A switched network can be logically segmented into virtual local-area networks (VLANs), on a physical or geographical basis, or by functions, project teams, or applications. For example, all workstations and servers used by a particular workgroup team can be connected to the same VLAN regardless of their physical connections to the network or the fact that they might be intermingled with devices for other teams. Reconfiguration of VLANs can be done through software rather than physically unplugging and moving devices or wires.

A VLAN can be thought of as a broadcast domain that exists within a defined set of switches. A VLAN consists of a number of end systems, either hosts or network equipment (such as bridges and routers), connected by a single bridging domain. The bridging domain is supported on various pieces of network equipment; for example, LAN switches that operate bridging protocols between them with a separate group for each VLAN.

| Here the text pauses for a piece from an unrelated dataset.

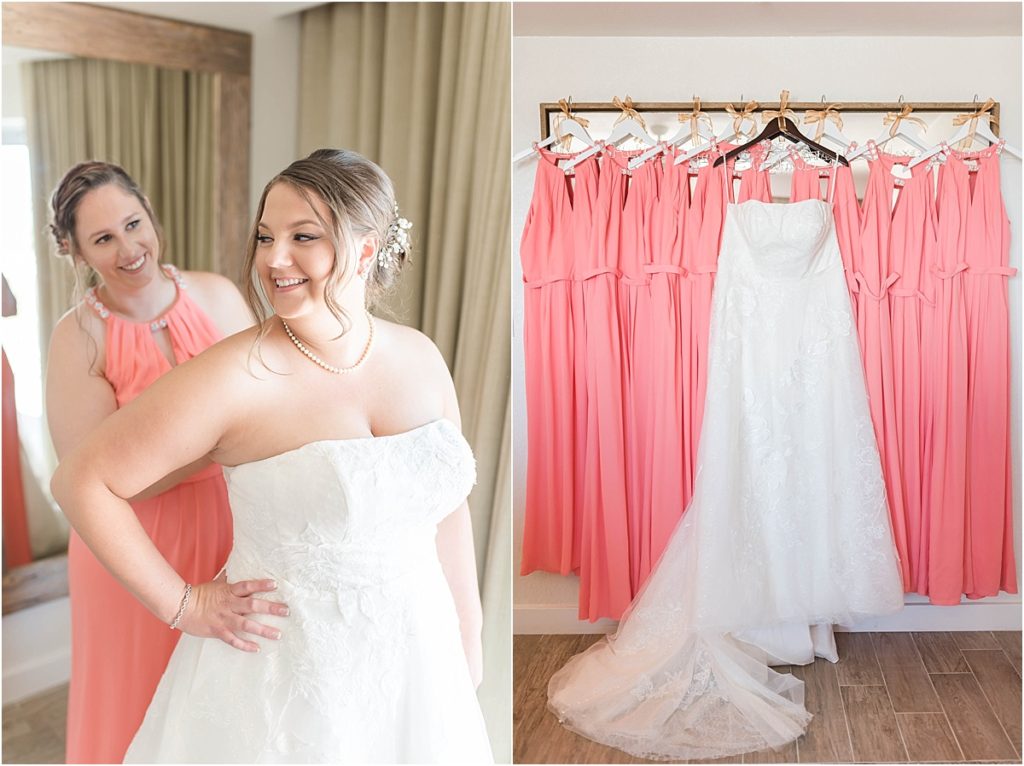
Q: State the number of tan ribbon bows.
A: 8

VLANs are created to provide the segmentation services traditionally provided by routers in LAN configurations. Routers in VLAN topologies provide broadcast filtering, security, address summarization, and traffic-flow management. None of the switches within the defined group will bridge any frames, not even broadcast frames, between two VLANs.

Several key issues must be considered when designing and building switched LAN networks.

•LAN segmentation

•Security

•Broadcast control

•Performance

•Network management

•Communication between VLANs

VLANs are extended into the wireless realm by adding IEEE 802.1Q tag awareness to the bridge. Frames destined for wireless LAN clients on different VLANs are transmitted by the bridge on different SSIDs with different WEP keys. The only clients that can receive and process packets are those with the correct WEP keys. Conversely, packets coming from a client associated with a certain VLAN are 802.1Q tagged before they are forwarded onto the wired network.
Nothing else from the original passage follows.